Here we encounter the very difficulty, which is not always made clear and conscious, namely: that there appears to be a certain gap between idea and experience, which all our powers vainly try to overcome. Nonetheless our whole endeavour consists in trying to overcome this hiatus with reason, understanding, faith, feeling, illusion and, when all else fails, with folly [Albernheit]. (Goethe, 1955: 31)

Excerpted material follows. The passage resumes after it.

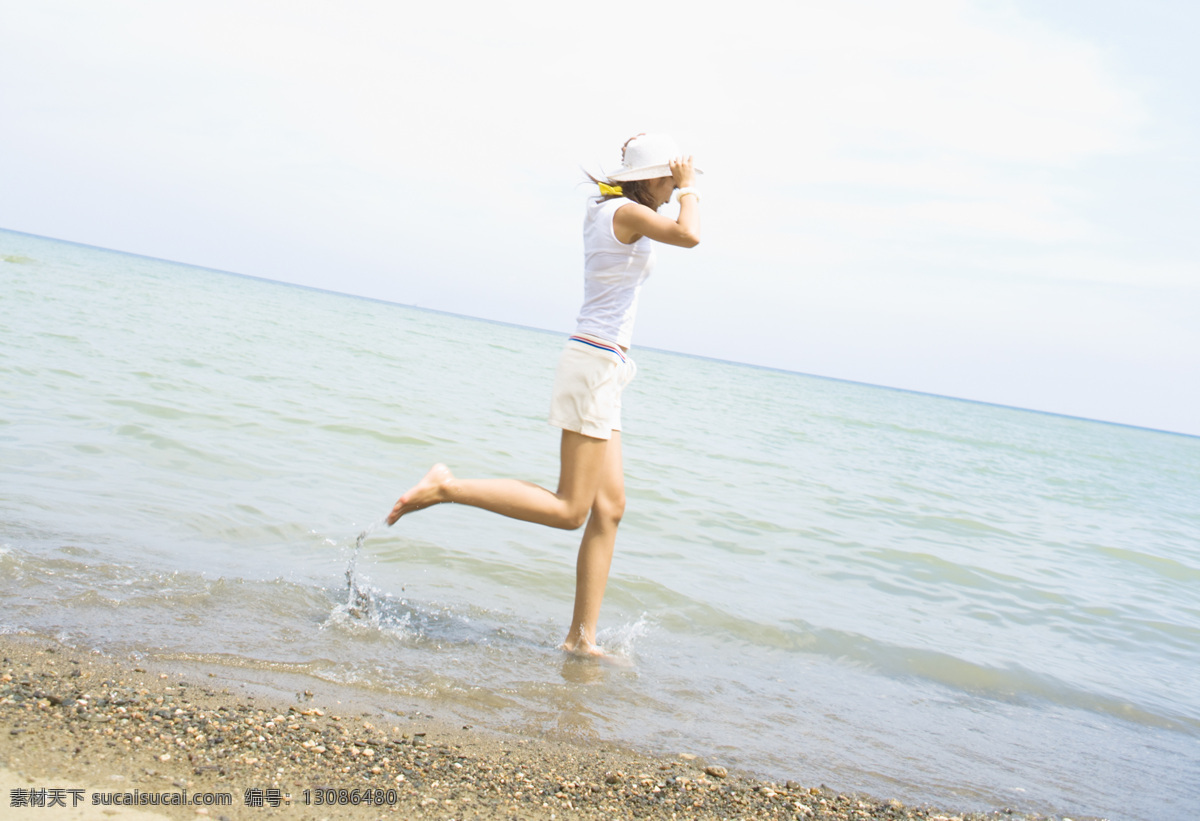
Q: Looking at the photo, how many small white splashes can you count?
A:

For further discussion, see Brady (1987). [7] See the argument presented by Nietzsche in his first essay in On the Genealogy of Morals (1887), entitled ‘“Good and Evil”, “Good and Bad”’, where he draws on the distinction made earlier – see Human, All-Too-Human, §45, and Beyond Good and Evil, §260 – between master morality and slave morality (see Nietzsche, 1968: 147–8, 394–8, 460–92). [8] At this point, Klages adds the following footnote in support of his argument, drawing on works by Schiller: ‘The word “simple” [einfältig] deserves particular attention because it literally means something which has been just folded once, thus in contrast to something “manifold” [Vielfältiges] it means something almost without any folds. The intuitive content [Anschauungsgehalt] which only now becomes apparent has been brought to life in a wonderful way on numerous occasions by Schiller, as when he has Max Piccolomini say the following about Wallenstein (Act 4, Scene 3):

. . . — his life lies spread
Immaculate without a single crease,
Without one speck of dark to mar its gleam . . .

or when in The Maid of Orleans he has Johanna say (Act 3, Scene 4):

Whate’er is good, and cometh from on high,
Is universal, and without reserve;
But in the heart’s recesses darkness dwells!’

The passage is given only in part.